How to complete this task:
Excluding images, repeat the data exactly as given.

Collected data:
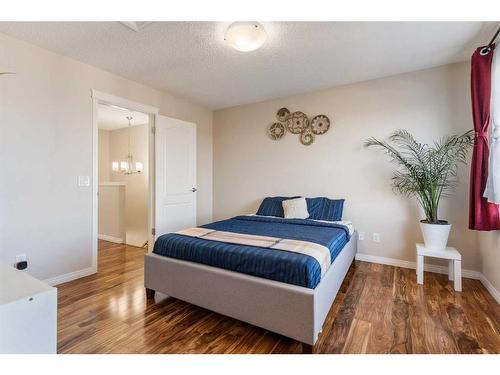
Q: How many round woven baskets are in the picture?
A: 5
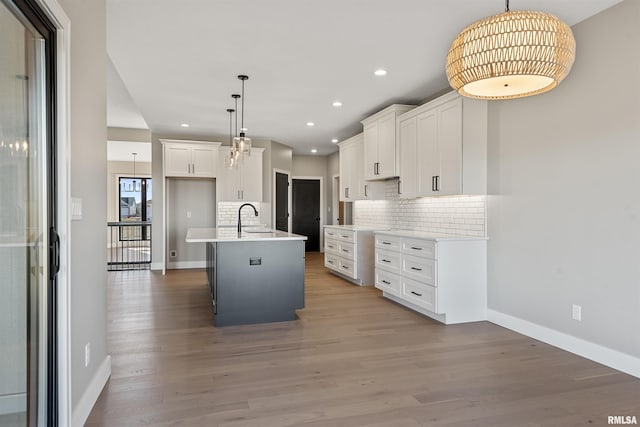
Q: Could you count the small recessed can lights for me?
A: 7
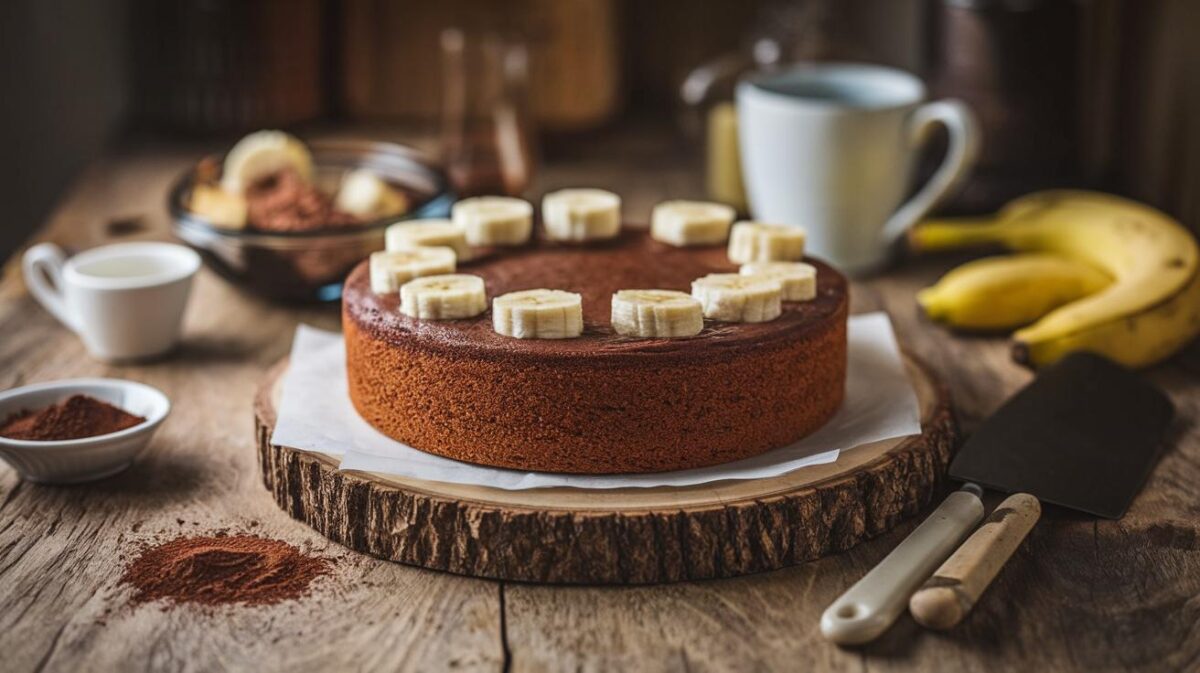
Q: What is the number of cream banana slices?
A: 11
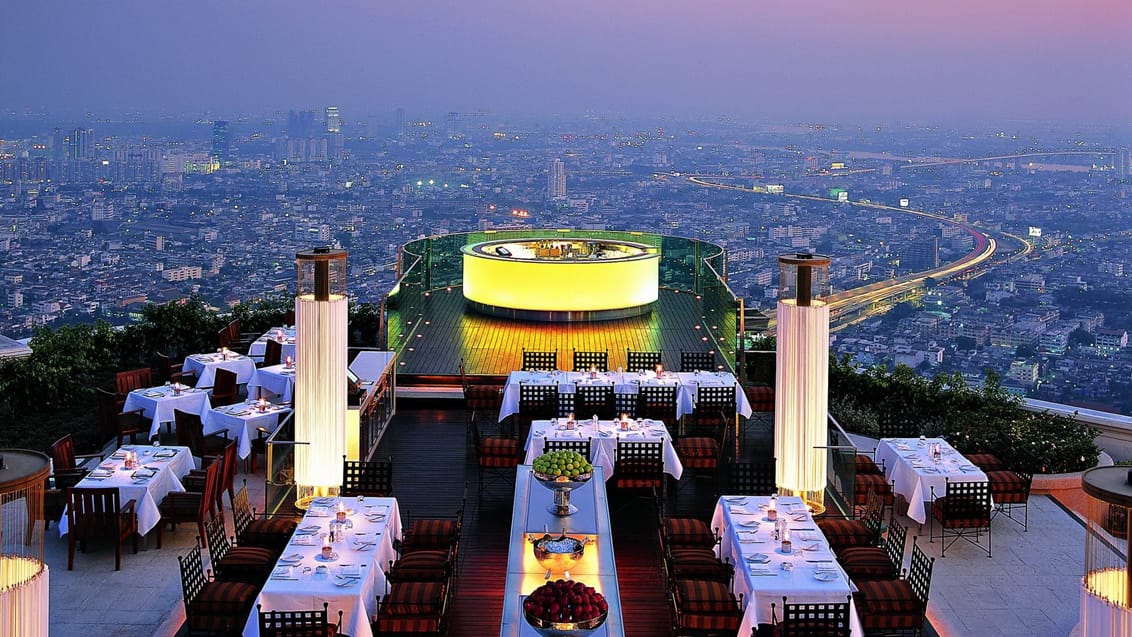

Task result:
Q: How many round woven baskets are in the picture?
A: 5
Q: Could you count the small recessed can lights for me?
A: 7
Q: What is the number of cream banana slices?
A: 11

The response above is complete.